DIRECTIONS FOR THIS TASK:
Restate the following entries exactly, including every line.

GIVEN RECORDS:
-----
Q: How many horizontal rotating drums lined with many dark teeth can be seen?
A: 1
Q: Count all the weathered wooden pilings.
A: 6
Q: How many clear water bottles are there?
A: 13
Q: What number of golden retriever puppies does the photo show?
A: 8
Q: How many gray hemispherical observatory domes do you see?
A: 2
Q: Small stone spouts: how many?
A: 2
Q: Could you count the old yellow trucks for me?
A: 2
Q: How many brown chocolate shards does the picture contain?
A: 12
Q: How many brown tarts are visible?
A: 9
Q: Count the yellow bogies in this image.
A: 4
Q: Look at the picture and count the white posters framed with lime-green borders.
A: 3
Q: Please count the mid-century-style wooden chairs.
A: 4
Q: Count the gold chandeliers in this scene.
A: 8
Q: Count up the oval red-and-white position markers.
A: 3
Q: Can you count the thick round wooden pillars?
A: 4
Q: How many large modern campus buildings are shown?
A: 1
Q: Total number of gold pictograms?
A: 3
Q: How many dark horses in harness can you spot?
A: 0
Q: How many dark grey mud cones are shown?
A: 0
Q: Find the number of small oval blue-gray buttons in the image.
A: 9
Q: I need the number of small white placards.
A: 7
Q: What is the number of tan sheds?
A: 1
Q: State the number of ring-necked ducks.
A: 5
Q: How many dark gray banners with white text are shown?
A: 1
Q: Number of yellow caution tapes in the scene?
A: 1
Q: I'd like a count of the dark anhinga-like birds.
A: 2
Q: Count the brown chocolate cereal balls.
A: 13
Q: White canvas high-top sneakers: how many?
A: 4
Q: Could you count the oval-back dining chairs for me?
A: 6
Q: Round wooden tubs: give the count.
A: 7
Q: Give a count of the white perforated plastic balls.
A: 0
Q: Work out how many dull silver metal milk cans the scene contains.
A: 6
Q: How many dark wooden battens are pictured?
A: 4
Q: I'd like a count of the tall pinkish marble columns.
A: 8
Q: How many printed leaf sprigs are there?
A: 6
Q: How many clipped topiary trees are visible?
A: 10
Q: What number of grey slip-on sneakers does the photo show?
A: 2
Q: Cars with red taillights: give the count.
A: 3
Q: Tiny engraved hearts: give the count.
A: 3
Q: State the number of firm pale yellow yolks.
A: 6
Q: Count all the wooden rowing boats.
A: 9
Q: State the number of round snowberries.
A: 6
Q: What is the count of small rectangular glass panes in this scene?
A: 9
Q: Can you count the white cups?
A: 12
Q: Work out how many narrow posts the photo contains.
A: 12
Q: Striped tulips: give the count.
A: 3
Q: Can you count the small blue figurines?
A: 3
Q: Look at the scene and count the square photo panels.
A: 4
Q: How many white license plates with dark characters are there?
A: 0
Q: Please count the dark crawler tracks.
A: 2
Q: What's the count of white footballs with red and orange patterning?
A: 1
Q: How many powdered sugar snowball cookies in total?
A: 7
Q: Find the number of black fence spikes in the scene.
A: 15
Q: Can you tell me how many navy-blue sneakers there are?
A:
-----
OUTPUT BELOW:
Q: How many horizontal rotating drums lined with many dark teeth can be seen?
A: 1
Q: Count all the weathered wooden pilings.
A: 6
Q: How many clear water bottles are there?
A: 13
Q: What number of golden retriever puppies does the photo show?
A: 8
Q: How many gray hemispherical observatory domes do you see?
A: 2
Q: Small stone spouts: how many?
A: 2
Q: Could you count the old yellow trucks for me?
A: 2
Q: How many brown chocolate shards does the picture contain?
A: 12
Q: How many brown tarts are visible?
A: 9
Q: Count the yellow bogies in this image.
A: 4
Q: Look at the picture and count the white posters framed with lime-green borders.
A: 3
Q: Please count the mid-century-style wooden chairs.
A: 4
Q: Count the gold chandeliers in this scene.
A: 8
Q: Count up the oval red-and-white position markers.
A: 3
Q: Can you count the thick round wooden pillars?
A: 4
Q: How many large modern campus buildings are shown?
A: 1
Q: Total number of gold pictograms?
A: 3
Q: How many dark horses in harness can you spot?
A: 0
Q: How many dark grey mud cones are shown?
A: 0
Q: Find the number of small oval blue-gray buttons in the image.
A: 9
Q: I need the number of small white placards.
A: 7
Q: What is the number of tan sheds?
A: 1
Q: State the number of ring-necked ducks.
A: 5
Q: How many dark gray banners with white text are shown?
A: 1
Q: Number of yellow caution tapes in the scene?
A: 1
Q: I'd like a count of the dark anhinga-like birds.
A: 2
Q: Count the brown chocolate cereal balls.
A: 13
Q: White canvas high-top sneakers: how many?
A: 4
Q: Could you count the oval-back dining chairs for me?
A: 6
Q: Round wooden tubs: give the count.
A: 7
Q: Give a count of the white perforated plastic balls.
A: 0
Q: Work out how many dull silver metal milk cans the scene contains.
A: 6
Q: How many dark wooden battens are pictured?
A: 4
Q: I'd like a count of the tall pinkish marble columns.
A: 8
Q: How many printed leaf sprigs are there?
A: 6
Q: How many clipped topiary trees are visible?
A: 10
Q: What number of grey slip-on sneakers does the photo show?
A: 2
Q: Cars with red taillights: give the count.
A: 3
Q: Tiny engraved hearts: give the count.
A: 3
Q: State the number of firm pale yellow yolks.
A: 6
Q: Count all the wooden rowing boats.
A: 9
Q: State the number of round snowberries.
A: 6
Q: What is the count of small rectangular glass panes in this scene?
A: 9
Q: Can you count the white cups?
A: 12
Q: Work out how many narrow posts the photo contains.
A: 12
Q: Striped tulips: give the count.
A: 3
Q: Can you count the small blue figurines?
A: 3
Q: Look at the scene and count the square photo panels.
A: 4
Q: How many white license plates with dark characters are there?
A: 0
Q: Please count the dark crawler tracks.
A: 2
Q: What's the count of white footballs with red and orange patterning?
A: 1
Q: How many powdered sugar snowball cookies in total?
A: 7
Q: Find the number of black fence spikes in the scene.
A: 15
Q: Can you tell me how many navy-blue sneakers there are?
A:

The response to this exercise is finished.